───── Excerpted data

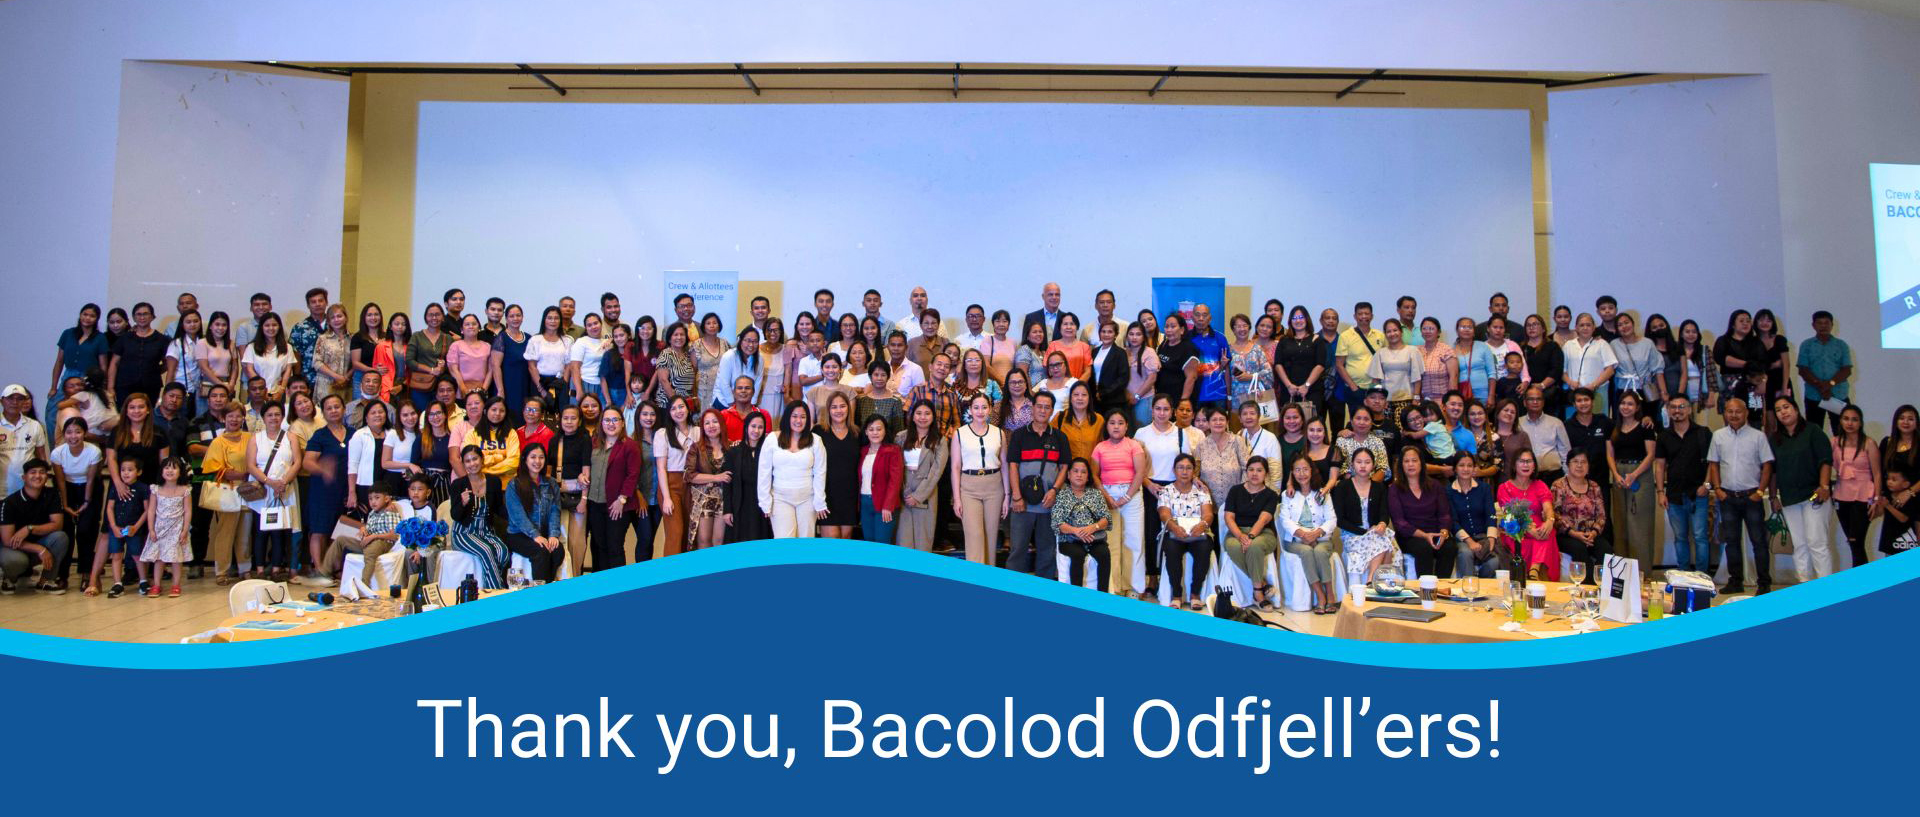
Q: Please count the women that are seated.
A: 11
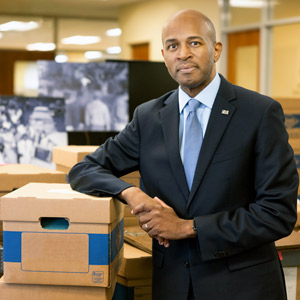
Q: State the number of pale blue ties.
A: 1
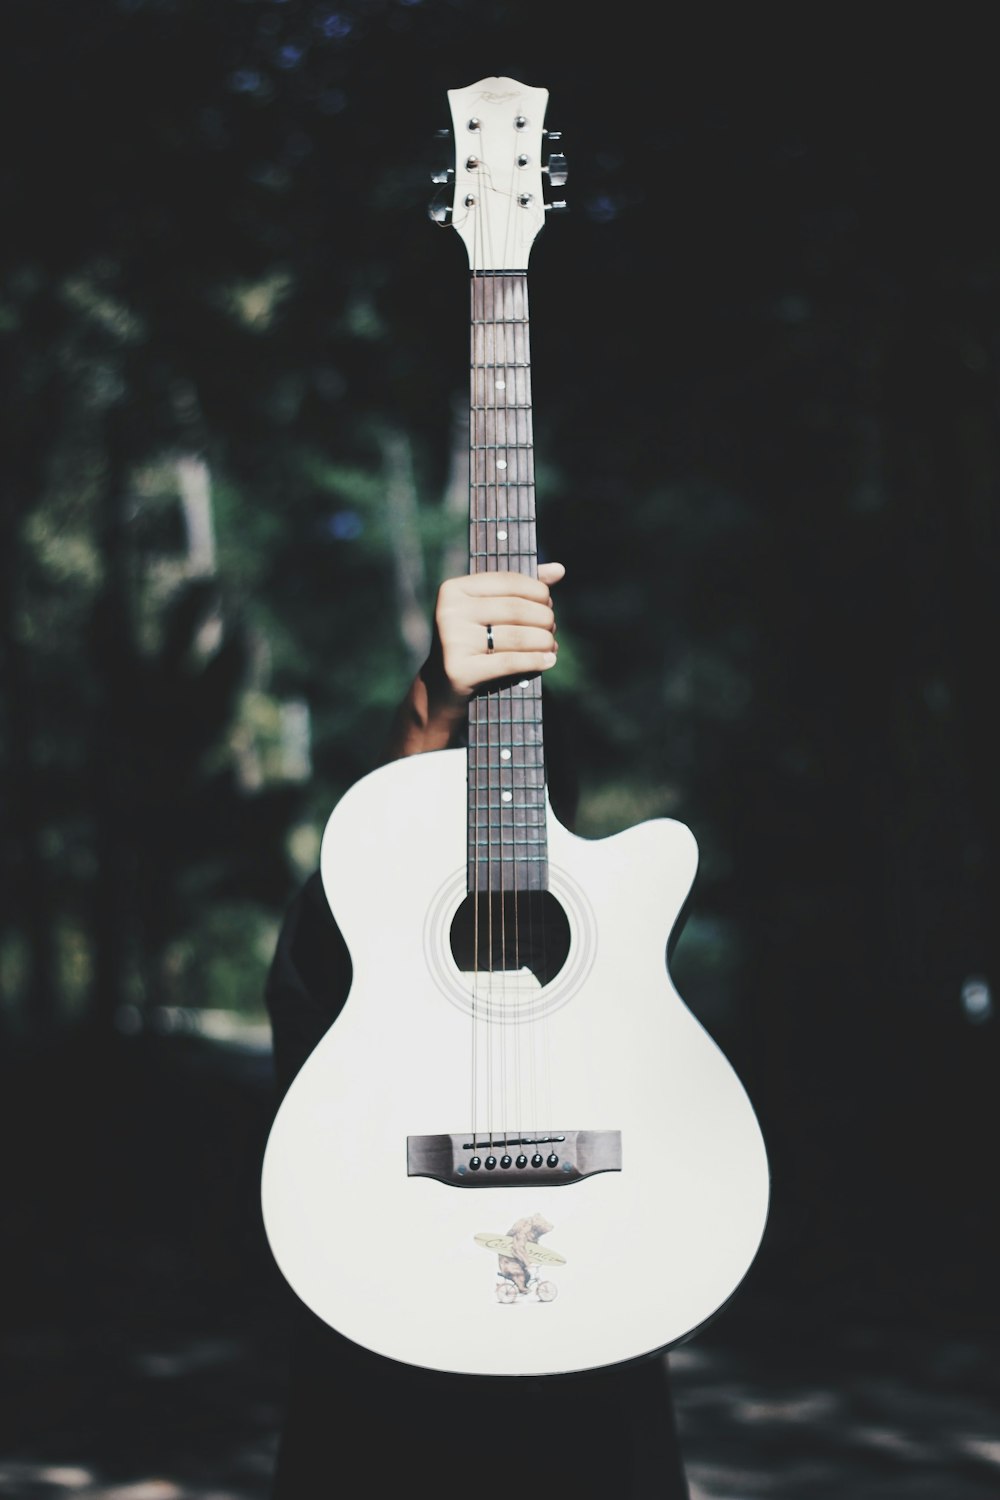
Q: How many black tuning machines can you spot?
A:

──────────

## Prompt
Although the records contain pictures, transcribe only their text, exactly as written.

## Exercise solution
Q: Please count the women that are seated.
A: 11
Q: State the number of pale blue ties.
A: 1
Q: How many black tuning machines can you spot?
A:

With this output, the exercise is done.